とても大雑把だな。と感じるかもしれませんが、実は人間が能動的に何か行為をなす場合、この3つに集約されます。
逆に言えば、この3点はとても重要な行為であり、慎重に行うべき行為であると教えています。
先日こんな記事が飛び込んできました。
【ロシア、菅首相の「暴挙」発言に対決姿勢】
ロシアのメドベージェフ大統領が、自らの北方領土訪問を「許し難い暴挙」と非難した菅首相の発言に激しく反発している、というニュースです。
政治的な外交問題が絡んだ記事ですから、どちらが正しくどちらが問題かと安易に見いだせませんが、一つ言える事は「発言一つで情勢が一変する」という事実です。
同記事によると、メドベージェフ大統領は4日に北方領土問題を主議題とする会議を主宰したが、この時は「平和条約を含め、あらゆる問題を話し合う」と述べ、日本との関係回復に向けたシグナルを送っていた、とあります。しかし、管首相の発言を受けた後には、9日にロシア軍の北方領土駐留部隊の増強や、経済協力からの日本締め出しまで示唆し、11日の日露外相会談を前に対決姿勢を鮮明にした、となりました。

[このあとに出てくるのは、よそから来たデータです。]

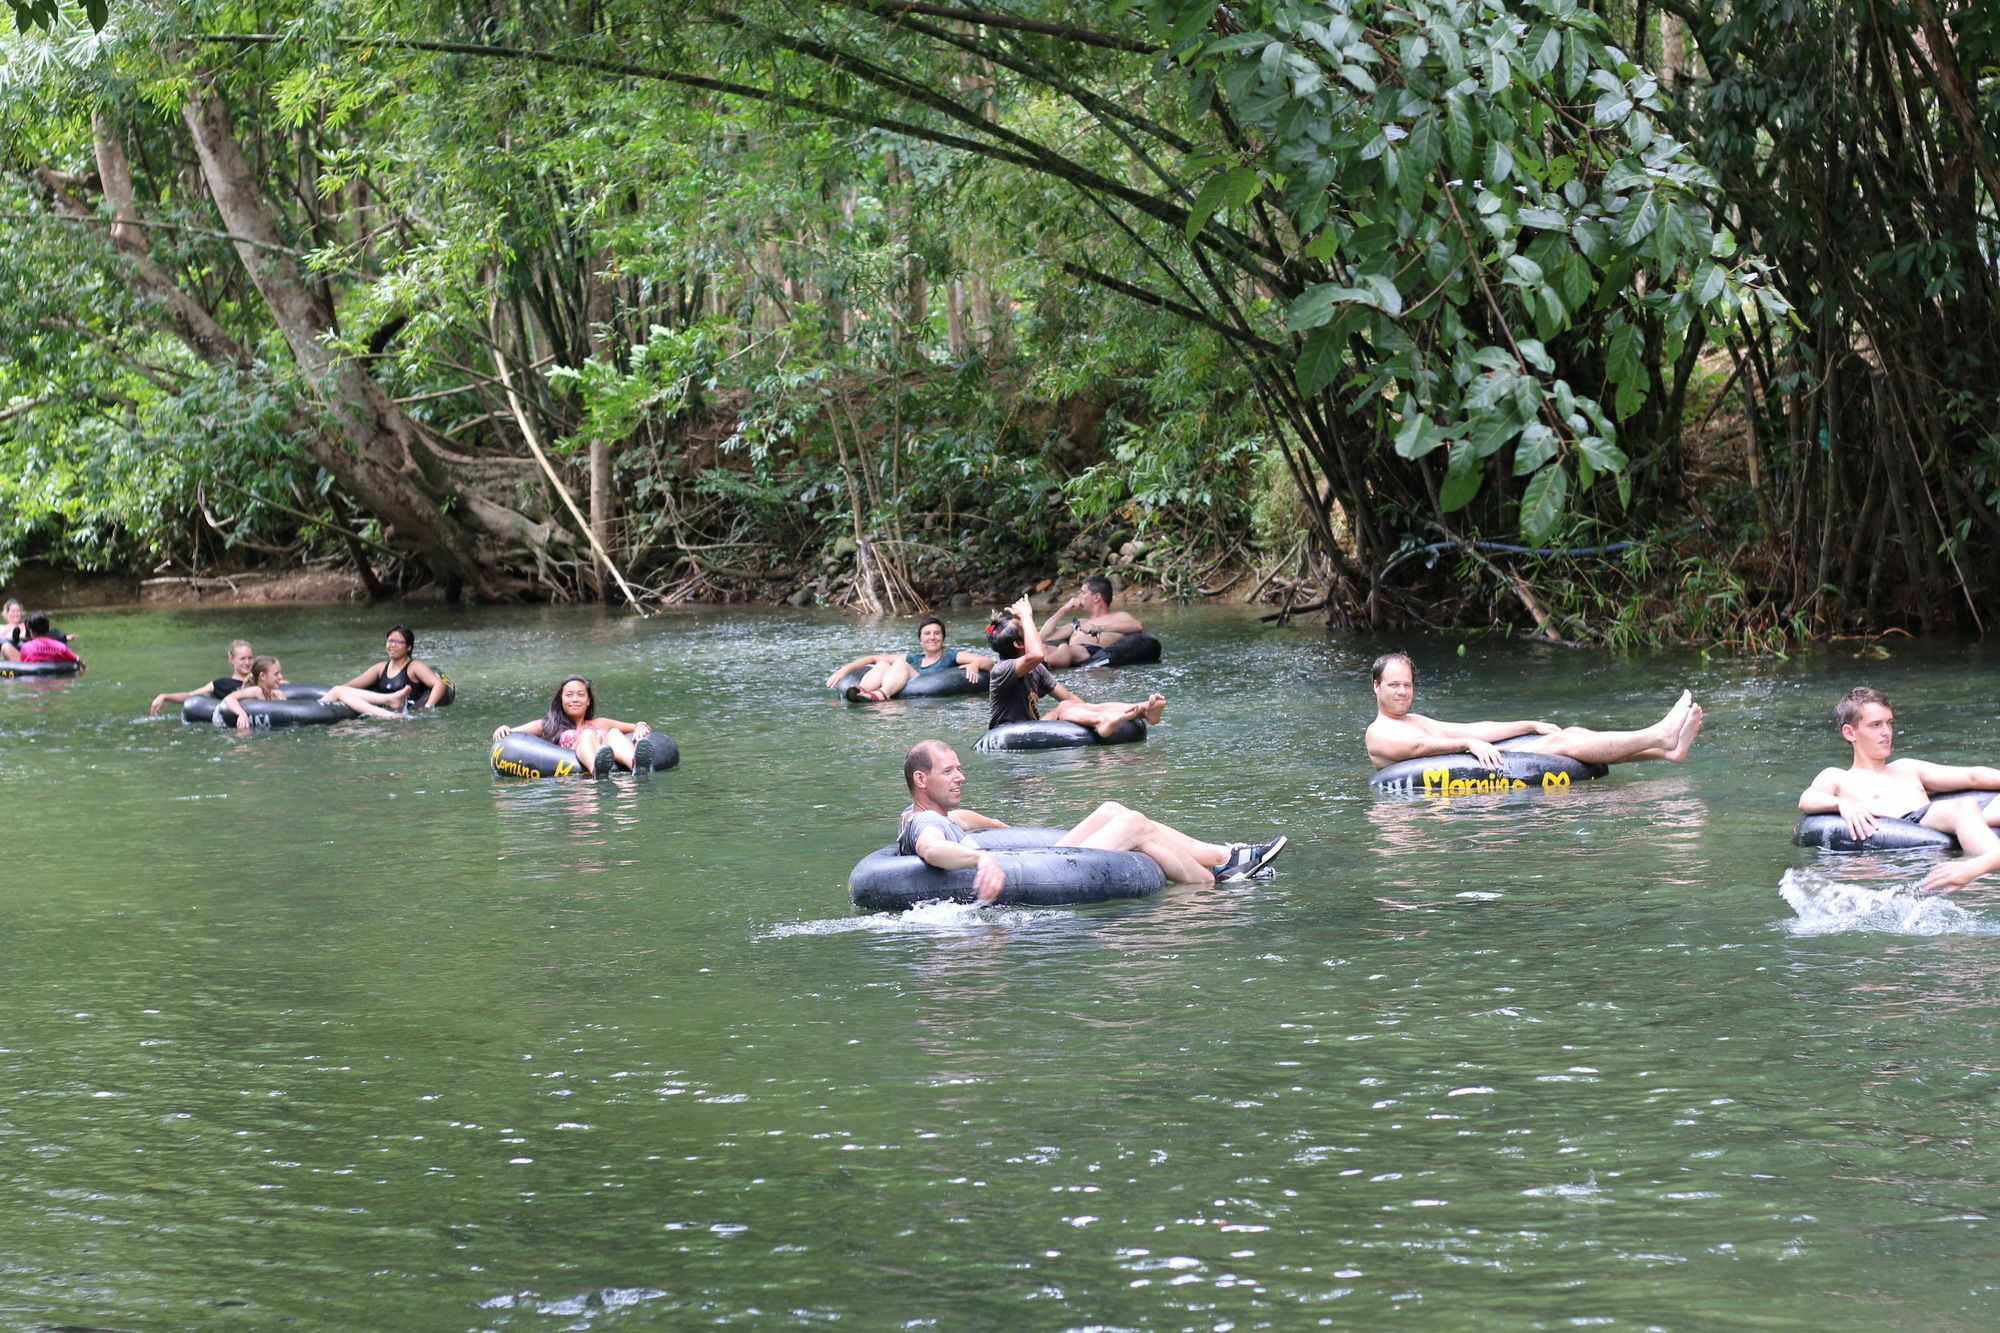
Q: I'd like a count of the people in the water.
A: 12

日蓮聖人は「言葉」に関して〝兄弟鈔〟でこのように述べています。
〜建治二年(1276年)五十五歳〜
『一生が間 賢なりし人も 一言に身をほろぼすにや』
人生を賢明に、慎重に歩んできた人であっても、ただ一言が仇となって身を亡ぼし、永年積み上げた信用や功績を台無しにしてしまうことがある。という意味です。
一国の首相や国家問題のような大事でなくても、日常において自分の〝言葉〟には細心の注意を払うべきであり、うっかりでは取り返しのつかない事もあると肝に銘じたいものです。